S u s a n V r e e l a n d

“Then if he doesn’t show up in ten minutes, I’m bringing you a mirror and you can paint yourself.”

“Not a chance. Here I am,” Guy said, coming through the doorway, his arms out to his sides.

“I had almost given up on you,” Auguste said.

“I’m good for my word, but I don’t have a lot of time.”

Then forget it,
he felt like saying. He positioned the painting and told him where to sit.

“Alphonsine, will you sit in Ellen’s position, so he has someone pretty to look at?”

She gave him a mock stern look and sat down.

What was he to do about that reddish scrub brush Guy called a mustache? It was so broad and thick that it overpowered his face and made him look like a small walrus. He would fare better with the ladies if he put it on his head and moved that puny tuft beneath his bottom lip to under his nose, for a civilized mustache. He would not have a dragoon leering at Ellen in his painting.

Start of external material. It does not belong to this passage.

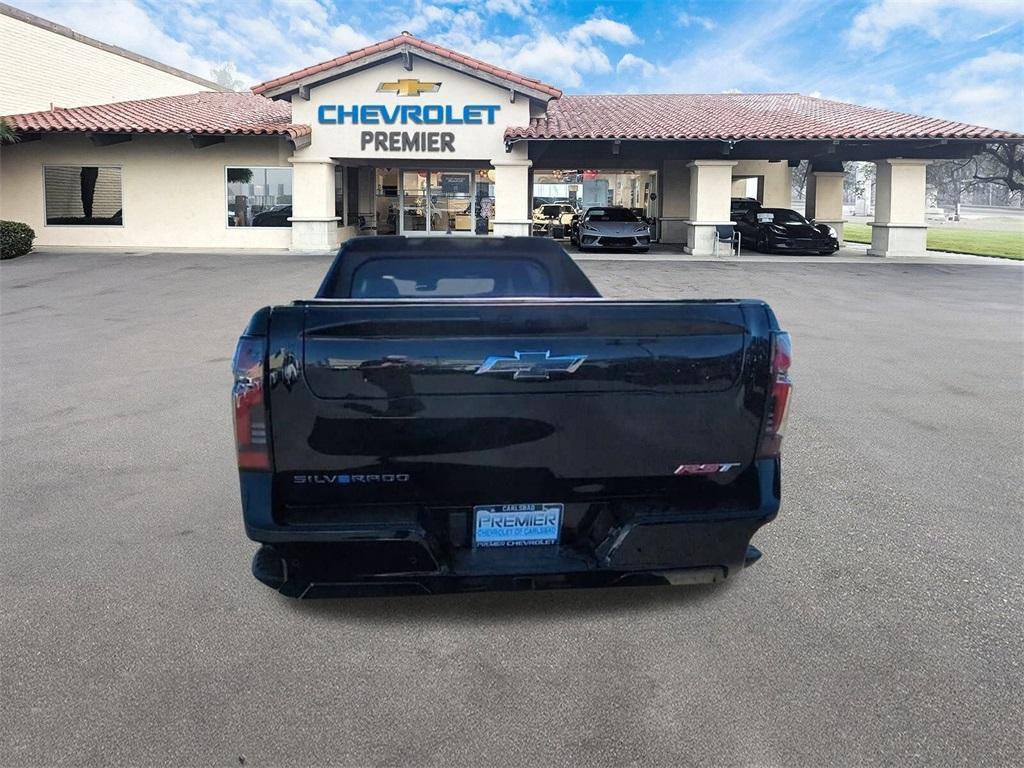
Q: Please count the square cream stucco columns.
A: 5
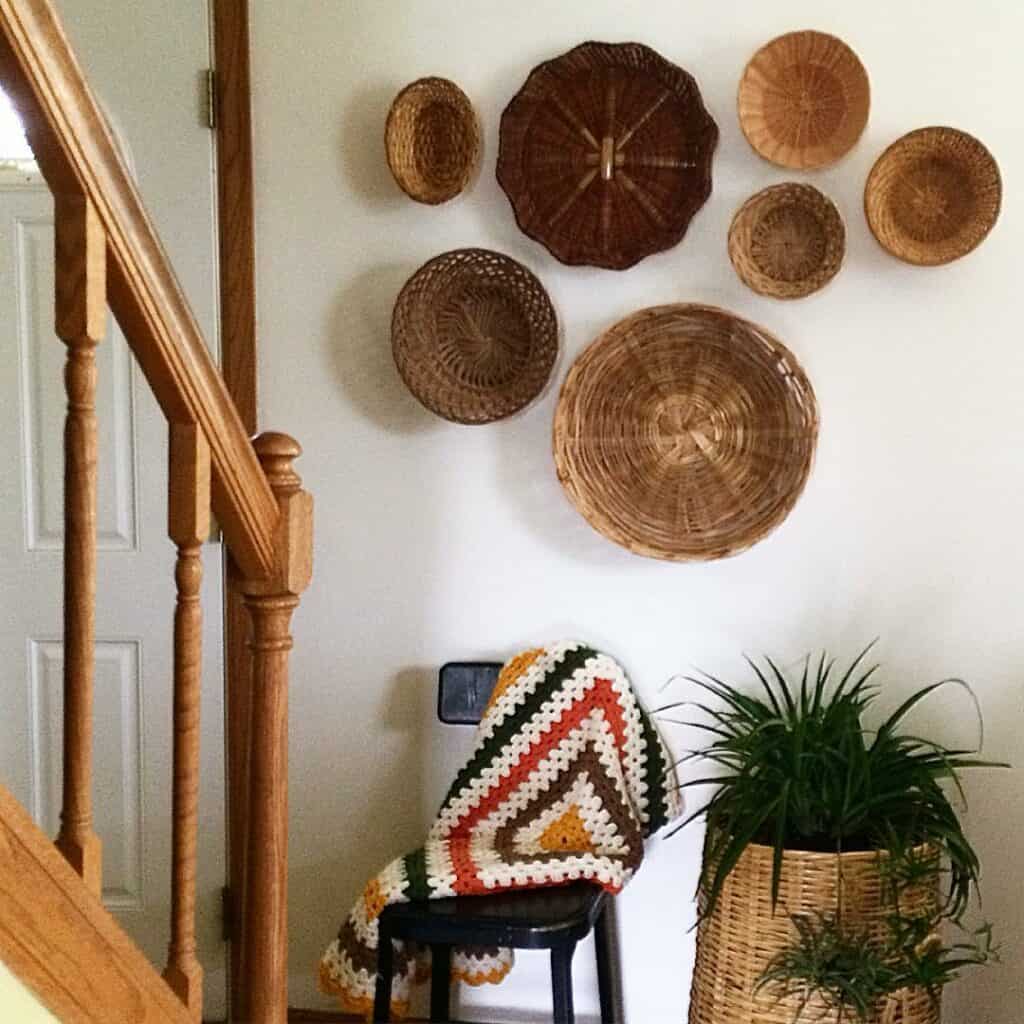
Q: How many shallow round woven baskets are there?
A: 7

This early in the morning Guy had to look straight into the sun. It made him squint. This wouldn’t work.

“This glare will play the devil with my work. Let’s try unrolling the awning,” he said.

The sun still glared under the scallops at its edge. He waited.

“The longer you wait, the less time you’ll have,” Guy said.

“I have no choice.”

When the sun rose higher, the awning diffused the light so Guy

didn’t have to squint.

This was it! Of course it was. The solution! He had never used the awning because it cast a shadow over the terrace with the sun overhead or to the west, but by inference, the awning was attached to a building.

It conveyed that they weren’t floating on a magic carpet.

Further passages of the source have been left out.